# Asking more than one question on a related topic



## aparis2

I know that one of the rules is only one topic per thread, so does that mean it's okay if I have more than one question but on a related topic. For example, if I have two or three sentences I'm confused about with whether to use the indicative, subjunctive, or imperative mood, could I ask them all in the same thread since they're related, or must I open a new thread for each question?


----------



## Rayines

aparis2 said:


> I know that one of the rules is only one topic per thread, so does that mean it's okay if I have more than one question but on a related topic. For example, if I have two or three sentences I'm confused about with whether to use the indicative, subjunctive, or imperative mood, could I ask them all in the same thread since they're related, or must I open a new thread for each question?


I think you can, making your attempt first.


----------



## JamesM

I'll take a stab at this.  It seems like a simple question but I think the only answer is: "It depends."

Rule #2 for _all_ forums is:

*One topic per thread / No chatting.*
Stay on the topic of the first post in each thread. 
Ask about only one topic in each thread. If you have more than one question, open a thread for each. 

The issue is whether the multiple sentences represent a single question or multiple questions. Ultimately, this comes down to the judgment of the moderators in each forum. 

I can only speak for myself as an English Only moderator, but I can give a couple of examples that might illustrate how I would deal with such a thread. 

_Example #1: "Imperative vs. Subjunctive"_

_"I'm puzzled about the difference between the imperative and the subjunctive. I have three sentences I'm working on that use the subjunctive mood, but it seems that they all could be phrased with the imperative as well:_

_1. I demand that he finish up his work right now._
_2. She insists that he take her home immediately._
_3. They require that he be fired before they will even discuss the matter._

_If I change them to the imperative, I get this:_

_1. Finish up your work now._
_2. Take her home immediately._
_3. Fire him before we even discuss the matter._

_Is the only difference between the two the difference between reported speech and direct speech?"_ 

I would leave this question. The sentences give us background for the question that is posed at the end. They are illustrating the understanding of the questioner and the source of the confusion.

However, if I saw this:

_Example #2: "Help with Imperative, Subjunctive, and Indicative"_

_"I have three sentences that I have to mark as being in the imperative, the subjunctive, or the indicative. I need some help with these:_

_1. He insists that she was at the party._
_2. I demand that she leave with me now._
_3. I order you to drop that weapon._

_Can you tell me which form goes with which sentence?"_

I would delete this. Why? First, I see it as a request for proofreading, in a way. Second, it may be a request for help with homework, which is forbidden by the rules. Next, the person has not made an attempt to label any of the sentences, so there is no idea what the source of the confusion is.  Last, it does not provide useful, focused information for those doing research in the future through the WRF dictionaries (which is Rule #1, by the way... *look it up first*.  )

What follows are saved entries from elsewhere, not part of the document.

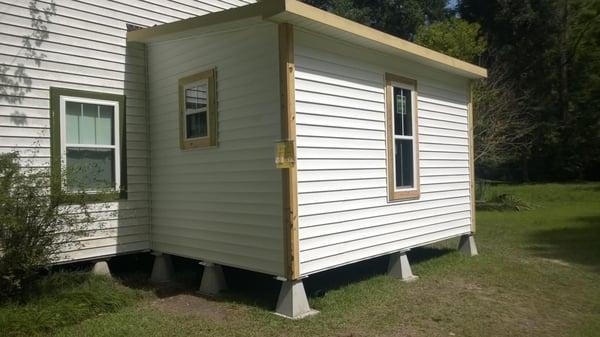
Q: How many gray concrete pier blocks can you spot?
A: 6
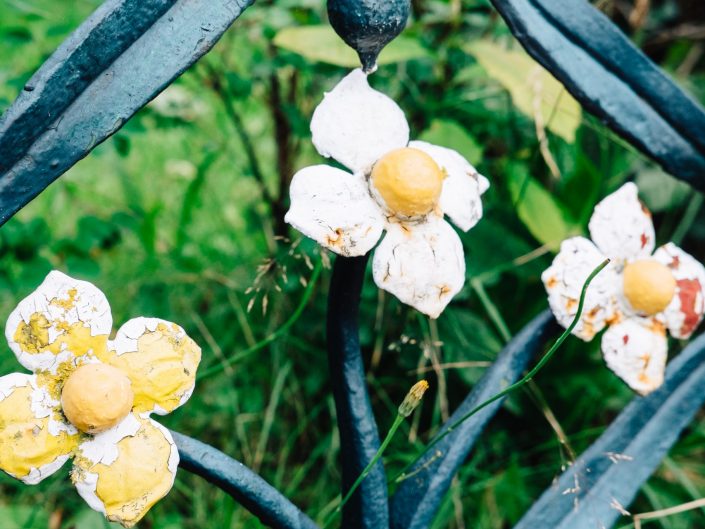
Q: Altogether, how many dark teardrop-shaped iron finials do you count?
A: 1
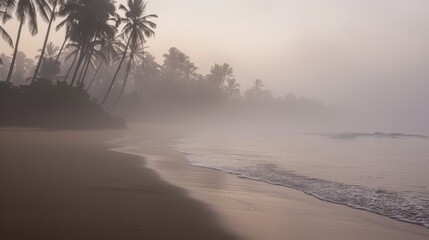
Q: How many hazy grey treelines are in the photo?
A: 1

The best idea if you have any doubts about the validity of a question is to send a draft to any of the moderators of the forum in which you intend to post. Ask for approval or revision of the post or an explanation why it would not be allowed. It's a fast way to learn where that line is drawn, which may be slightly different in each forum.

I hope that helps.


----------



## Rayines

I absolutely agree with you, JamesM. I meant the same for Spanish.


----------



## aparis2

JamesM said:


> I would delete this. Why? First, I see it as a request for proofreading, in a way. Second, it may be a request for help with homework, which is forbidden by the rules. Next, the person has not made an attempt to label any of the sentences, so there is no idea what the source of the confusion is. Last, it does not provide useful, focused information for those doing research in the future through the WRF dictionaries (which is Rule #1, by the way... *look it up first*.  )

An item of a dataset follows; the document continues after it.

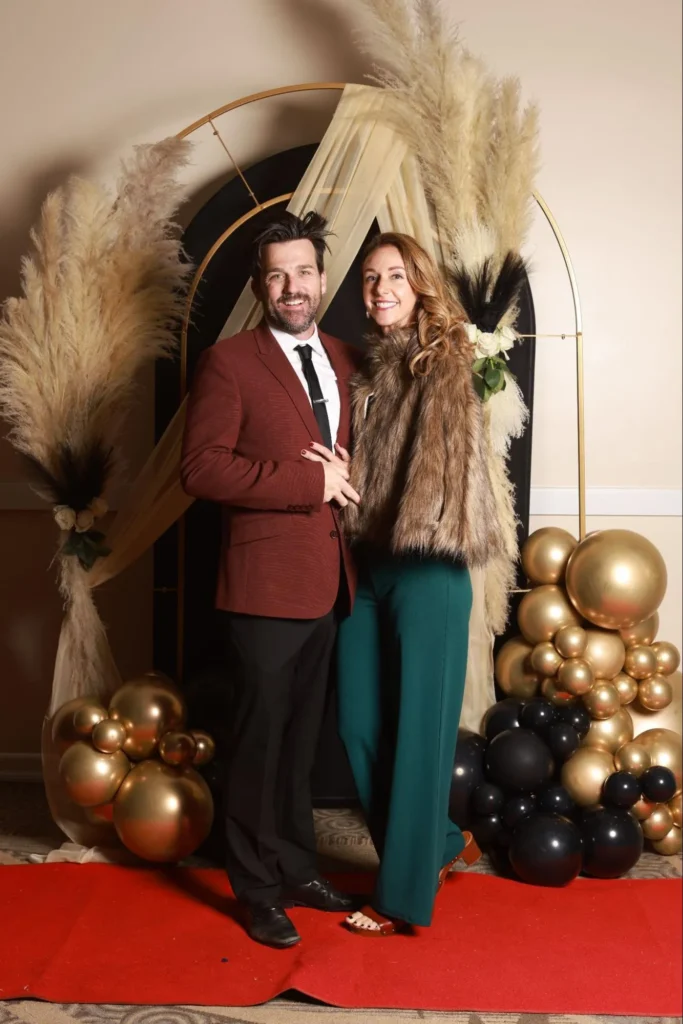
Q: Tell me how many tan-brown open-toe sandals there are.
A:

But, in a way, isn't the first example also asking for proofreading. They're not asking it directly, maybe not even indirectly, but by responding with an answer, you are, in a way, saying what the correct answer is. Secondly, I would never just list things and say tell me which is which. I always try to provide my own attempt at a translation before asking a question, and usually try to find the answer either in this forum or on the Internet. Of course, the translation part wouldn't apply to an English forum. Also, I thought you _could_ ask for help with homework/assignments as long as it wasn't like what you put where you just say please help with this, but if you make your own attempt, it is okay. I just ask because some of the questions I've had before in the past _were_ related to an assignment. I just didn't simply list what the whole thing and ask for answers.


----------



## Cagey

Hello, aparis2.  

The policy on this varies from forum to forum.  

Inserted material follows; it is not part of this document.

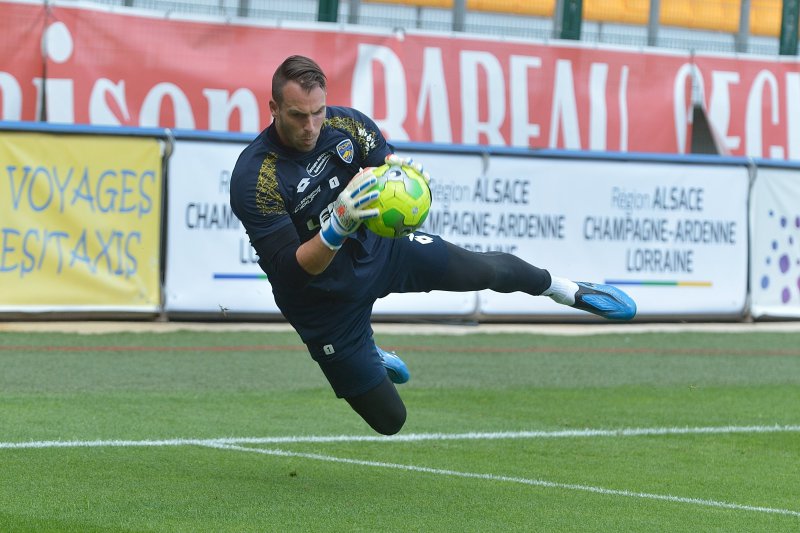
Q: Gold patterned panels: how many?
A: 2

If I had read the rules carefully and still had doubts about a thread I wanted to post, I would do as James suggests in his last paragraph.  I would write it up and send it to a moderator in the relevant forum, asking whether it was suitable. The moderator can tell you whether it is or isn't within the rules, or advise you of changes you could make to make it acceptable.

In fact, I have done that with a thread I wanted to post in a WR forum with which but I wasn't familiar, and I received a very helpful response.


----------



## JamesM

aparis2 said:


> But, in a way, isn't the first example also asking for proofreading. They're not asking it directly, maybe not even indirectly, but by responding with an answer, you are, in a way, saying what the correct answer is.  Secondly, I would never just list things and say tell me which is which. I always try to provide my own attempt at a translation before asking a question, and usually try to find the answer either in this forum or on the Internet. Of course, the translation part wouldn't apply to an English forum.



 
There was no personal implications  to the response.  I was only providing the examples as illustrations.  We receive lots of similar posts of both types from users on a regular basis.  I did not mean to imply that you would post in any particular style. 
 



> Also, I thought you _could_ ask for help with homework/assignments as long as it wasn't like what you put where you just say please help with this, but if you make your own attempt, it is okay. I just ask because some of the questions I've had before in the past _were_ related to an assignment. I just didn't simply list what the whole thing and ask for answers.


 
It sounds like you handled the situation well and phrased the question in a way that kept within the forum rules.

Here is what the general rules say about homework:

*No proofreading or homework.
*These forums do not provide free schoolwork, translations, or revisions of texts. Longer texts are accepted in order to answer a specific grammar or vocabulary question… and only if you post your own translation/interpretation first. 


You asked if it was OK to post multiple questions in a single thread.  I was attempting to give an example of a situation where it would be acceptable and another where it would not be acceptable to me as a moderator.  As I said, it depends.  There is no simple answer of "yes, it is always OK" or "no, it is never OK".  

If you have any doubts about a particular question, send it to a moderator via PM.  They will be happy to discuss it with you.


----------



## aparis2

JamesM said:


> There is no simple answer of "yes, it is always OK" or "no, it is never OK".


 
A valid point.


----------